Lafarge plans a wind farm as well as carbon capture and storage in Britain as the energy intensive sector faces an uphill struggle to cut its carbon footprint.
The company says it is taking the lead for the industry, with Britain setting an ambitious target of cutting carbon emissions by 2050, in addition to a 20 per cent cut by 2020 among EU members.
"The 80-per cent reduction by 2050 is like climbing up the Mount Everest," Jim Rushworth, UK Lafarge’s Business Sustainabiliby Manager of UK Lafarge Cement told Reuters. "It’s a challenge, but a challenge that can be met."
Lafarge plans to build a wind farm for its cement plant in Dunbar, near Edinburgh. It is monitoring wind and investigating its environmental impacts for erecting three turbines of 3MW each. It will be Lafarge’s second wind farm after one in Morocco.

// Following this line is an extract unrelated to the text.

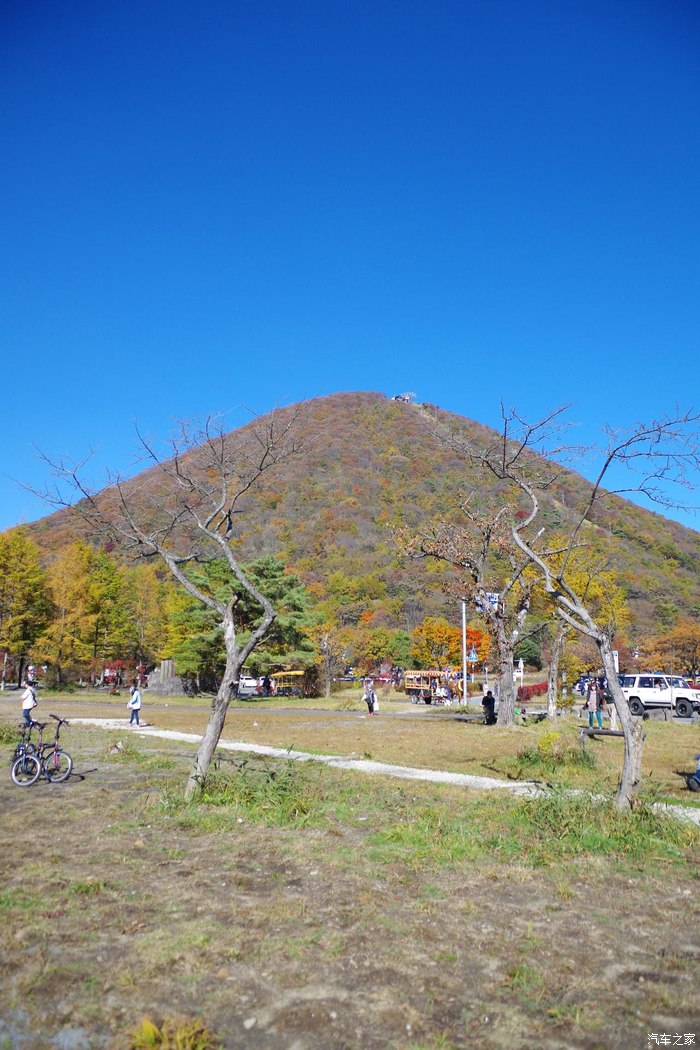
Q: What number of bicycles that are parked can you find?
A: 2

Lafarge is also hoping to take part in Britain’s future carbon capture and storage (CCS) infrastructure, aimed to capture greenhouse gas emissions, transport and pump them into depleted gas and oil fields in the North Sea.
"Things like CCS would help to reduce carbon emissions...It’s important that we are part of that solution," said Rushworth, adding it was also looking into a research into carbon capture with its European peers.
Rushworth would not give further details on its CCS project in Europe, which he said was at an early stage. Helped by soaring energy prices, Rushworth said, Lafarge had already cut its UK carbon emissions by 30 per cent between 1990 and 2007.